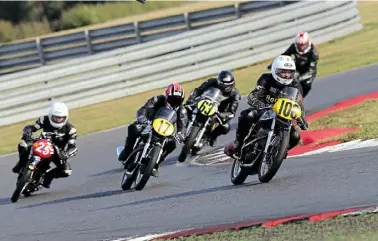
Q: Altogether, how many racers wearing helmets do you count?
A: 5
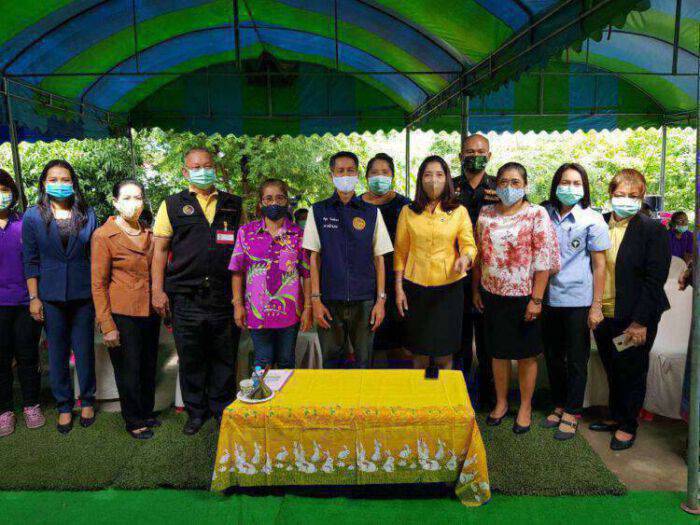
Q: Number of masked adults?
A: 13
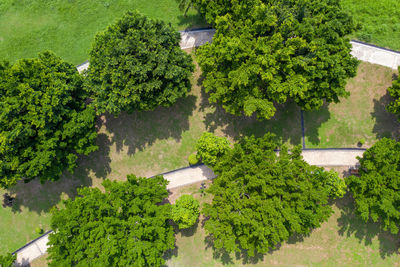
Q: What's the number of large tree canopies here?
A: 6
● ● ●
→ **TASK OBJECTIVE**: Write out the entries again word for word. Do not include the pictures.

→ **ANSWER TO THIS TASK**:
Q: Altogether, how many racers wearing helmets do you count?
A: 5
Q: Number of masked adults?
A: 13
Q: What's the number of large tree canopies here?
A: 6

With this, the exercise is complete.